Nicht nur vor dem Beginn dieser Endrunde, sondern auch vor dem Halbfinale „wussten“ Experten und Medienfachleute: Die Deutschen seien saft- und kraftlos. Der Siegeswille würde fehlen. Fünf „Bummerl“ in 29 Minuten zeugen von einem anderen Bild. Brasilien mutierte zur, von Per Mertesacker erwähnten, Karnevalstruppe. Dieser Überraschungseffekt ist für die Deutschen jedoch nun endgültig gestorben, jeder rechnet fix mit einem Sieg im Finale, schließlich spielten die Argentinier mehr als mittelprächtig, erwiesen sich lediglich taktisch als hochinteressante Mannschaft. Die WM-Tore der „Albiceleste“ erledigte zudem zur Hälfte Messi; Rojo, Di Maria und Higuain steuerten die restlichen Treffer bei. Auch ein gegnerischer Kicker „erbarmte“ sich und verhalf Argentinien zum Weiterkommen. Reichlich wenig Material für einen Weltmeistertitel, vor allem, wenn man sich die Spielverläufe ansieht. Zwar hat ein Finale eigene Gesetze, die Südamerikaner können sich aber glücklich schätzen, den Papst auf ihrer Seite zu haben. Den werden sie brauchen, obwohl dieser zu Beginn der WM gelobt hatte, aus Respekt vor Brasilien, bei seinem „Chef“ nicht um göttlichen Beistand für die „Seleccion“ anzusuchen.

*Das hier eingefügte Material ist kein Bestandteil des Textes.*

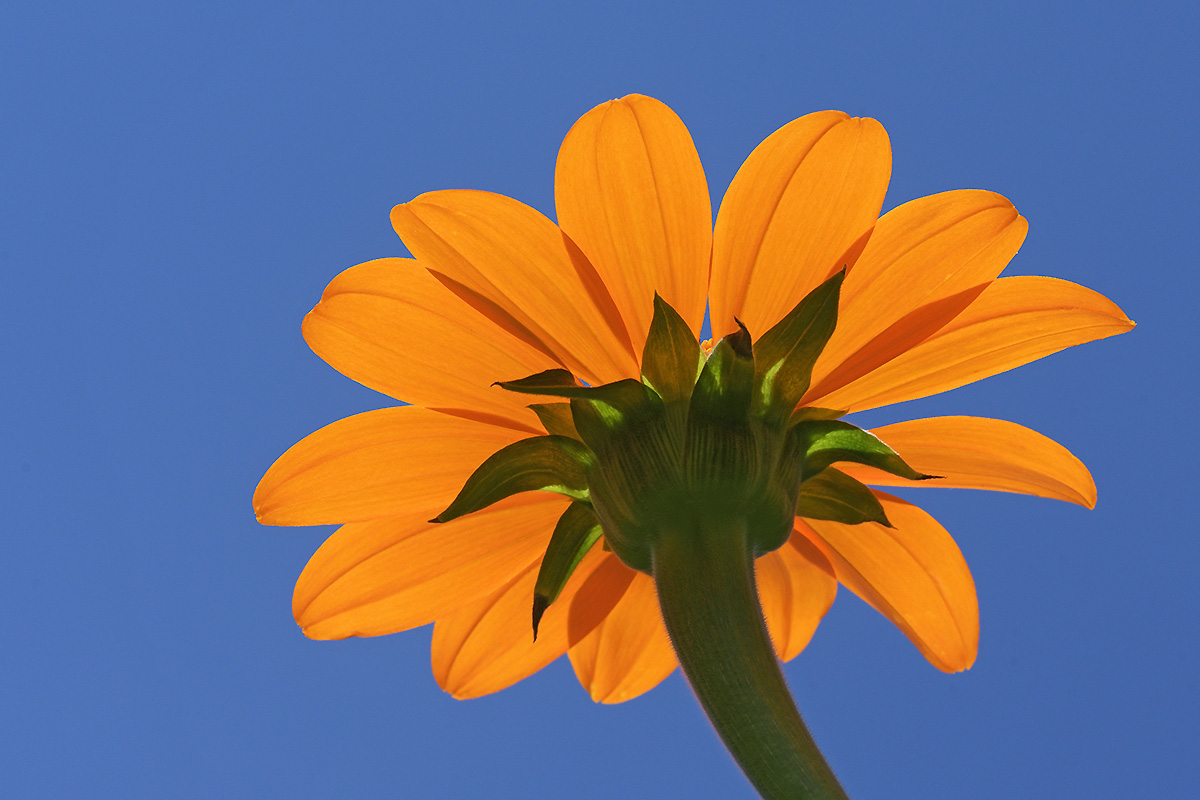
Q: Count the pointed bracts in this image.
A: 10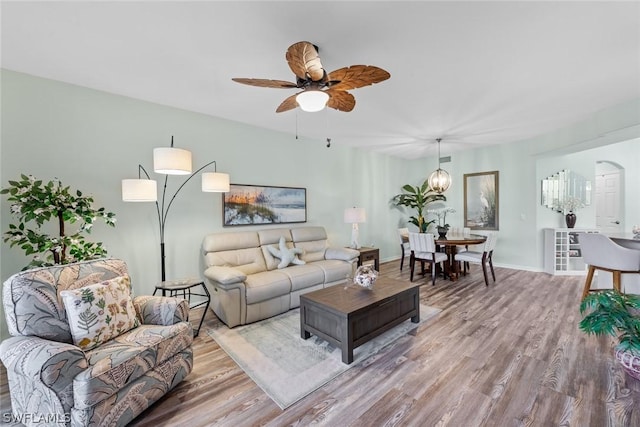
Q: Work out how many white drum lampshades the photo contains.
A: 4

Mit Schweinsteiger, Podolski, Klose und Lahm stehen Spieler im DFB-Kader, die seit 2006 gierig nach einem Titel mit der Nationalmannschaft hungern. Apropos Podolski: Er war der Hoffnungsträger beim „Sommermärchen“ 2006, der linksfüßige Erbprinz des deutschen Fußballs und „Stürmer Sorglos“ mit rheinländischer Seele. Mittlerweile ist es um „Poldi“ ruhiger geworden.
Ein Prinz ohne Königreich?
Gegen die USA spielte er eine lauwarme erste Hälfte, gegen Portugal wird er beim Stand von 4:0 in Minute 82 eingewechselt. Die DFB-Elf funktioniert auch ohne den Arsenal-Legionär (am Platz – ist man geneigt hinzuzufügen). Denn obwohl der Deutsch-Pole selbstbewusst vor dem ersten Gruppenspiel meinte: „Meine Rolle ist hier bestimmt nicht, den Spaßvogel zu machen. Ich lasse mich nicht darauf reduzieren, nur hier dabei zu sein, weil ich gute Stimmung reinbringe. Ich bin dabei, weil ich die Qualität habe, hier dabei zu sein.“, ist der Instinktfußballer Podolski als Stimmungsheber und „Trainingsbrennpaste“ für die Mannschaft unendlich wichtig. Kumpel Schweinsteiger dagegen hat es leichter: Seine Position ist der ausschlaggebende Faktor. Der Oberaudorfer blieb seinem Jugendverein Bayern treu und wechselte dort von der Seite in die Mitte. Schweinsteiger avancierte zum defensiven Rückgrat der „Roten“ und der Nationalmannschaft – „ein richtiger Führungsspieler“, muss auch Podolski zugeben. Auch wegen „Schweinis“ Verletzung begruben viele Deutsche vorausschauend den vierten WM-Titel, der fast 30-Jährige steht aber tüchtig seinen Mann und spielt. Im Gegensatz zu Podolski, dessen schrittweiser Rückzug aus der Nationalmannschaft seit 2009 beschlossene Sache scheint. Rückzug ist etwas hart gesagt, doch den Stammplatz haben ihn die neuen Jungen schon gekostet. „Der Lukas“ gehöre aber trotzdem zur Mannschaft, betont Löw immer wieder gebetsmühlenartig. So benimmt er sich auch: „Pod“ ist da, wenn man ihn braucht. Doch er hat das Nationalteam noch zu keinem Titel geschossen – vielleicht wird dies (de facto) am Sonntag anders.